===== Source data

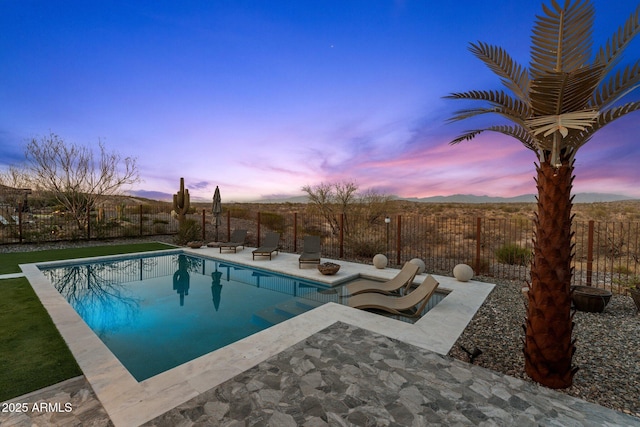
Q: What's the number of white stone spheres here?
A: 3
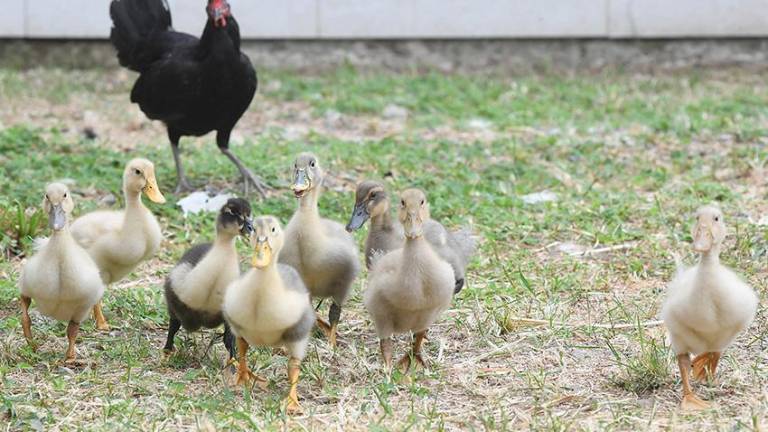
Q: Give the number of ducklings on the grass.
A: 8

==========
===== Source data

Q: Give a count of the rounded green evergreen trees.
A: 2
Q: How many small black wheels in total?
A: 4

==========

◆ **What is expected**:
Scan the entries above. Copy each line that has the string "number".

◆ **Answer section**:
Q: What's the number of white stone spheres here?
Q: Give the number of ducklings on the grass.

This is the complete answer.